━━━━━ Source material
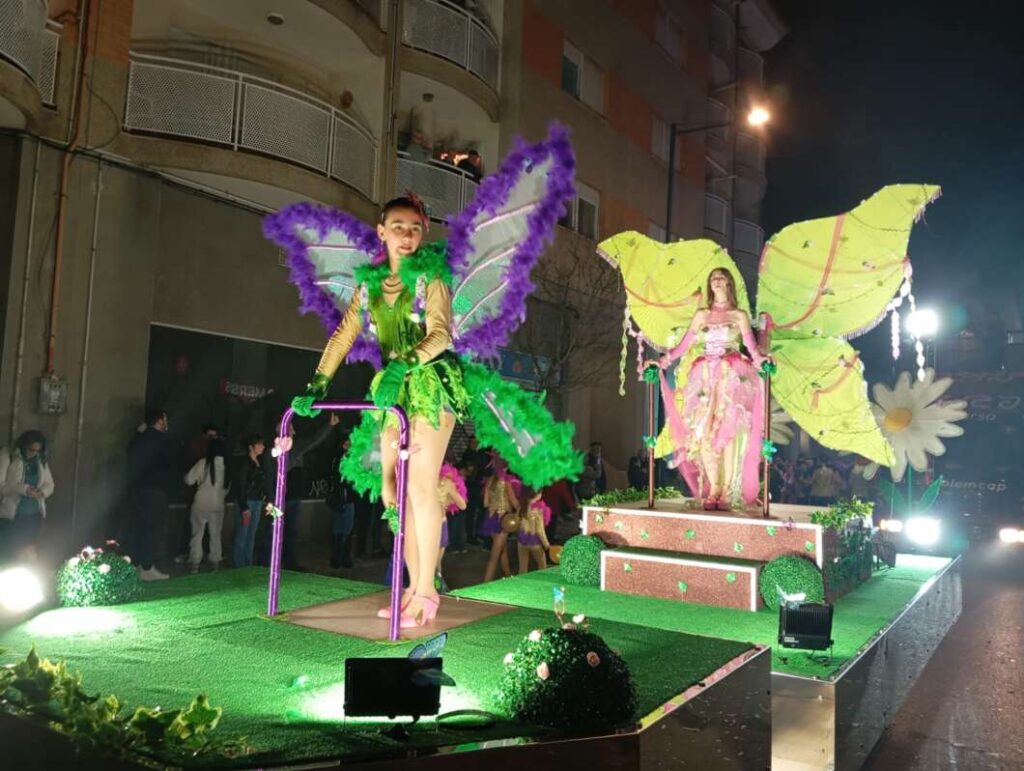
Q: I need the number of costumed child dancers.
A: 3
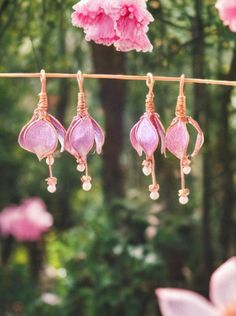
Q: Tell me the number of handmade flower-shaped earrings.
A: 4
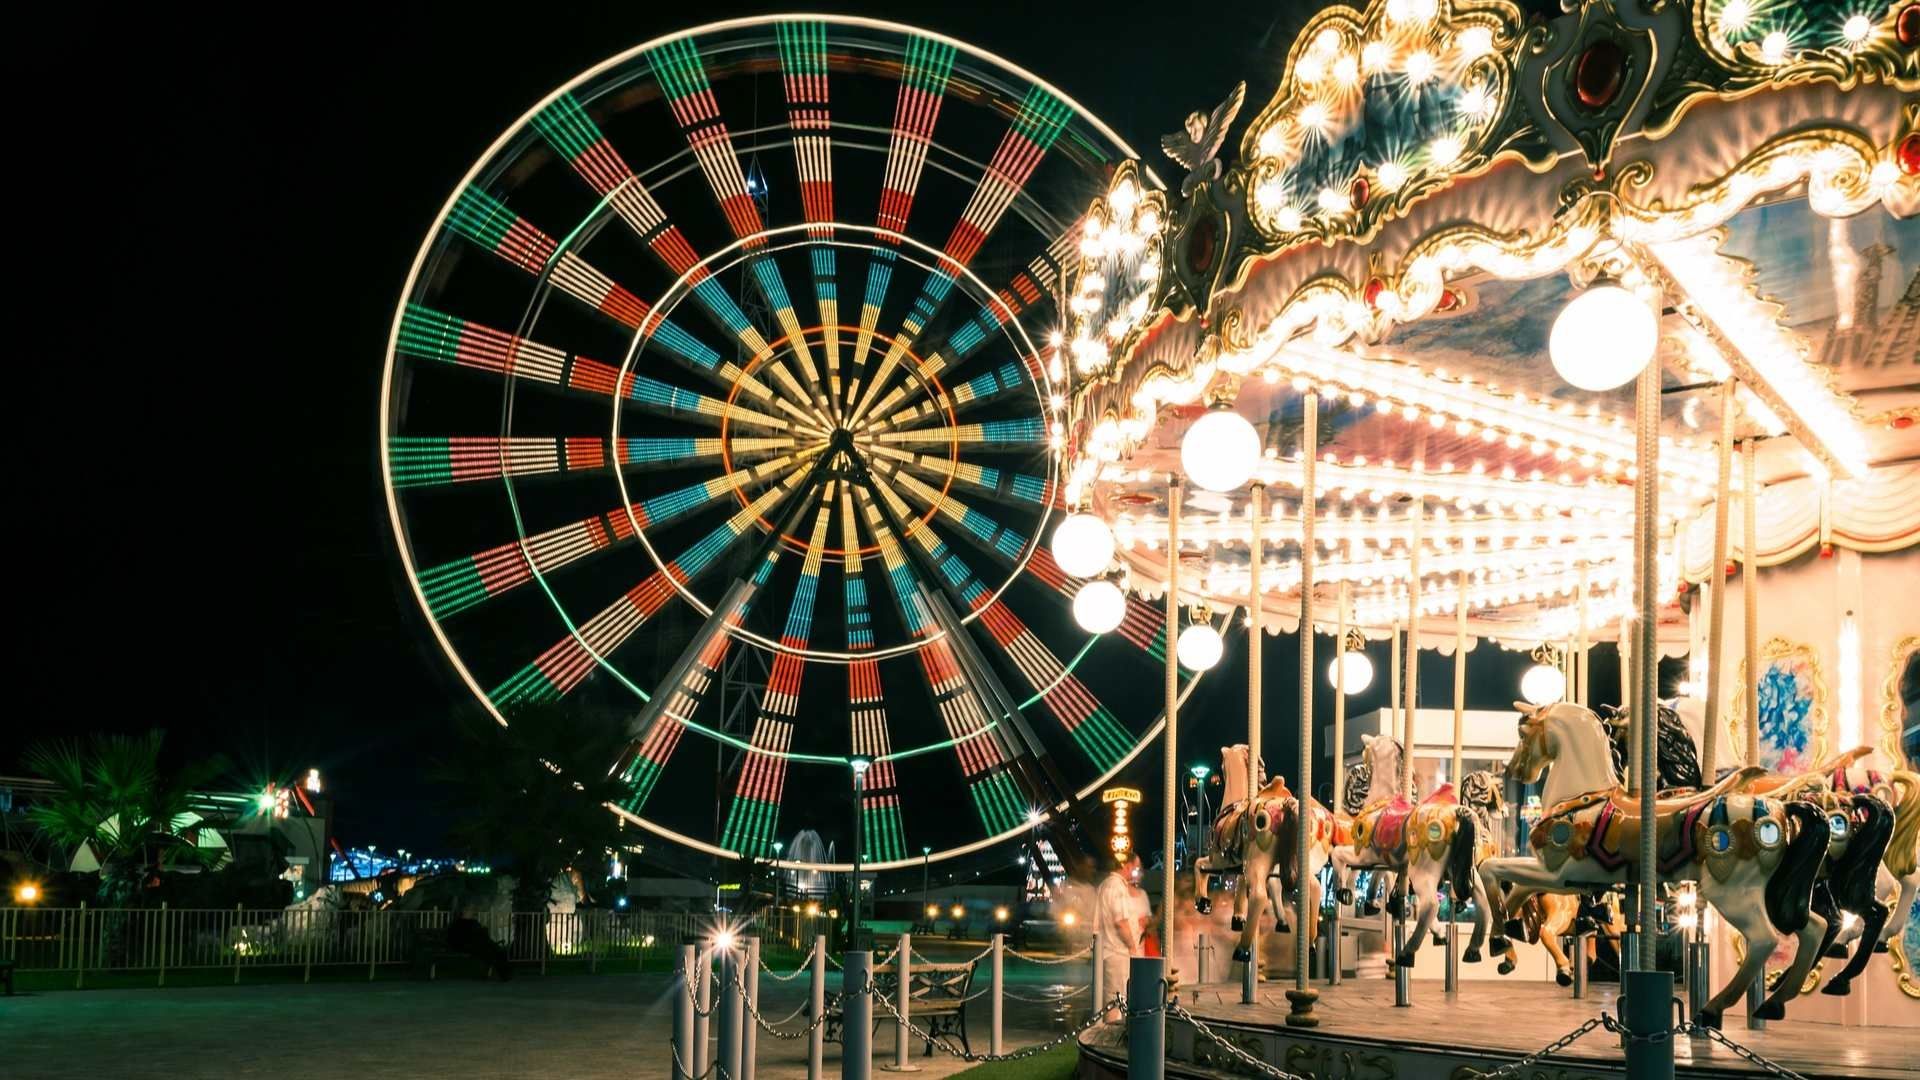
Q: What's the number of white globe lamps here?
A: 7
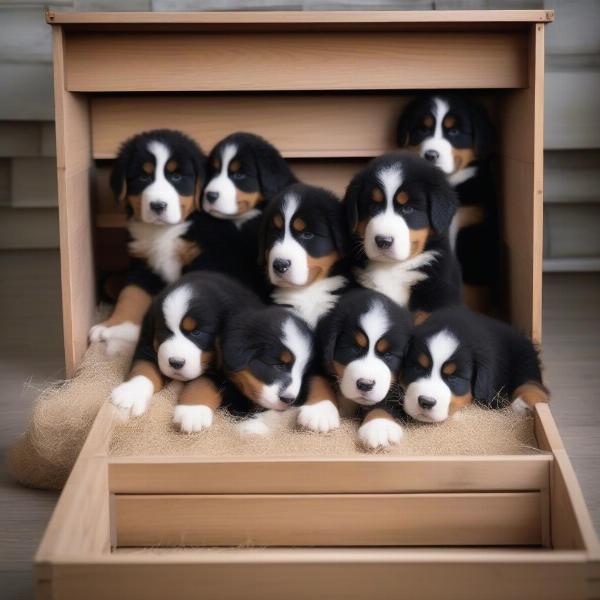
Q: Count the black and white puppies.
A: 9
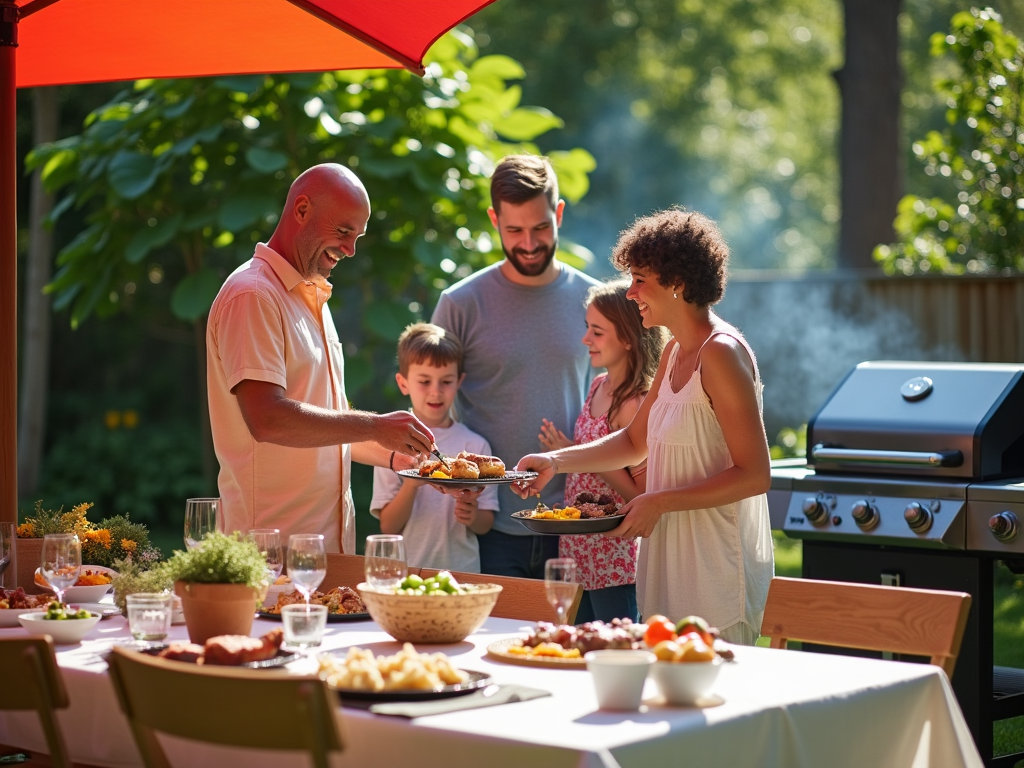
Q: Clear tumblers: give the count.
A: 2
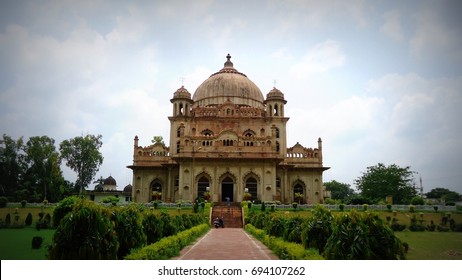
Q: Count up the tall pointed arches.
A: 5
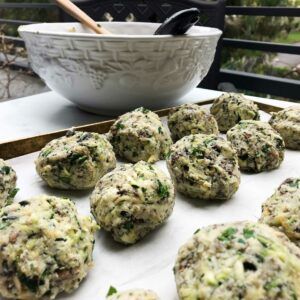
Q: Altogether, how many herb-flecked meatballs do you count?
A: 13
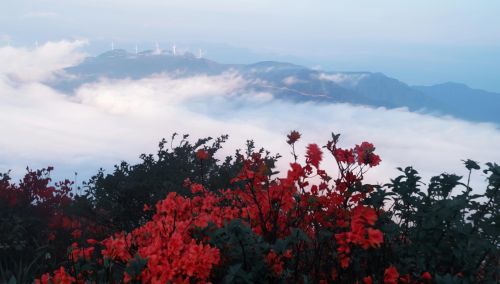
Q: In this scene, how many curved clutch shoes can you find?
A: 0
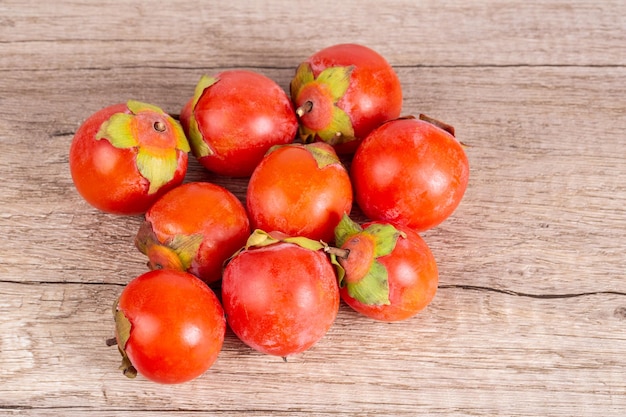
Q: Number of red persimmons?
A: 9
━━━━━━━━━━
**Exercise prompt**
Search the listing for the word "white" and return each line that holds it.

**Exercise output**
Q: What's the number of white globe lamps here?
Q: Count the black and white puppies.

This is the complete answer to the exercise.